* _Brief_:
Please tally how many lines in the entries below include the word "that", giving only the number.
::: Records to process :::
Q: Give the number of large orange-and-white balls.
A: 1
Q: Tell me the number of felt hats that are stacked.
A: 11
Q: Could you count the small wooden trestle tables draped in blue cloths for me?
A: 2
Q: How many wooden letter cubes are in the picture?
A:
:::
::: Records to process :::
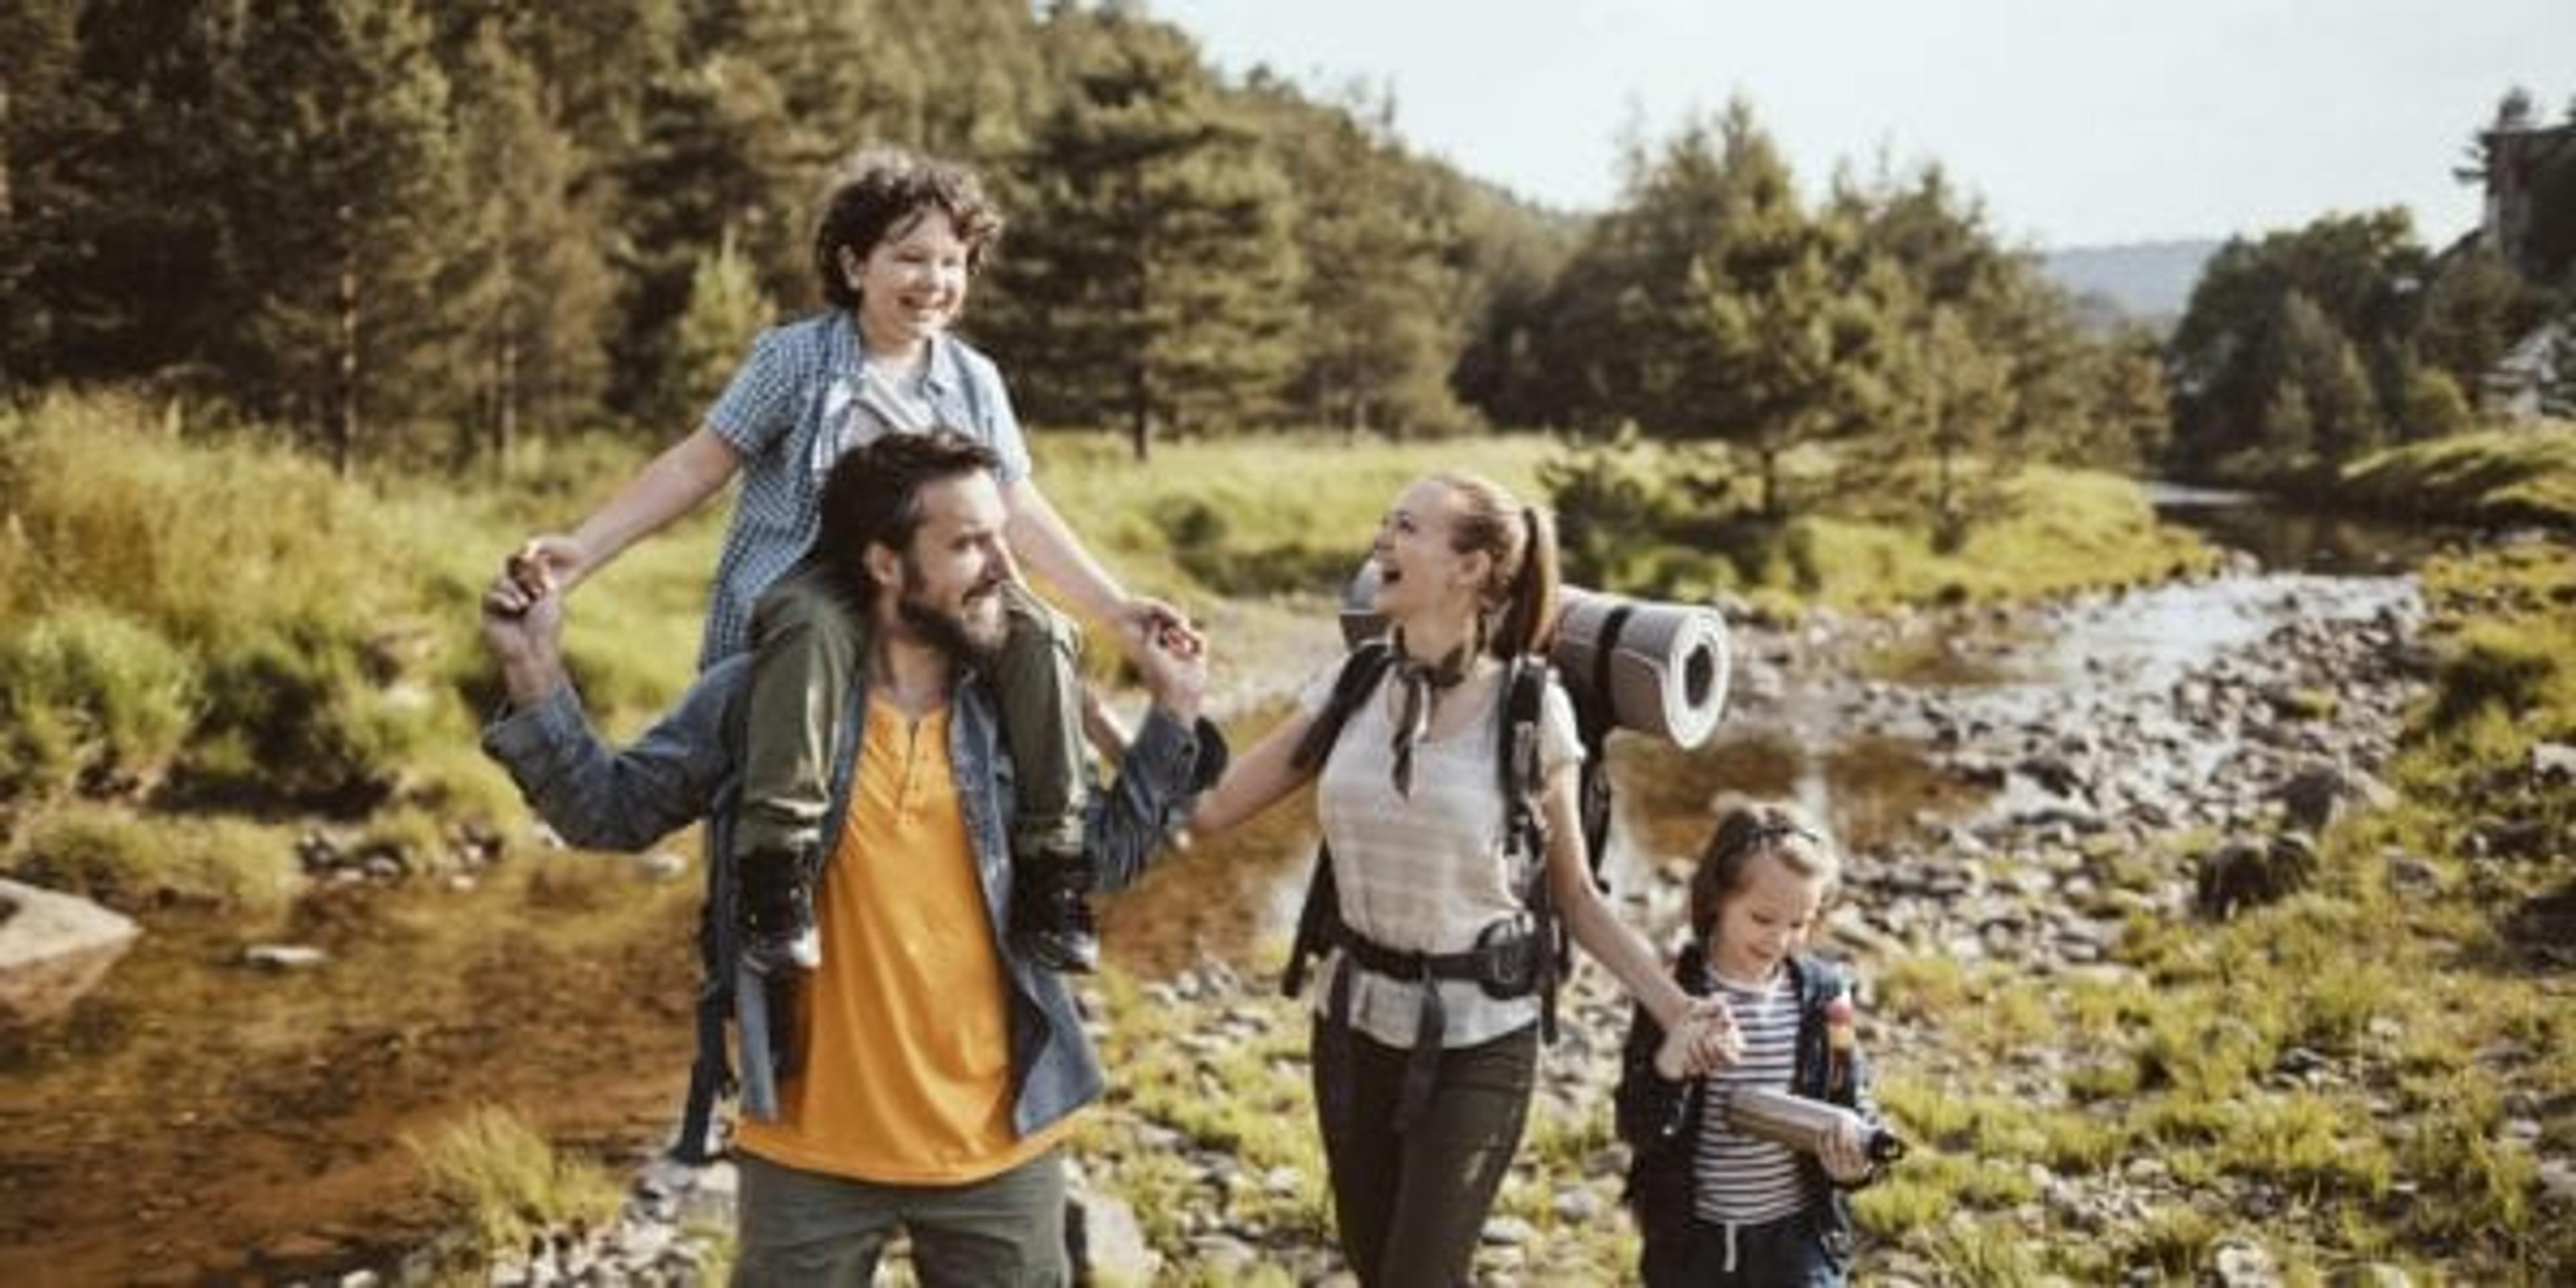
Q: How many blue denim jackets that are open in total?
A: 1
:::
::: Records to process :::
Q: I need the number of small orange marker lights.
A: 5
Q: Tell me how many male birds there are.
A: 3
:::
* _Result_:
2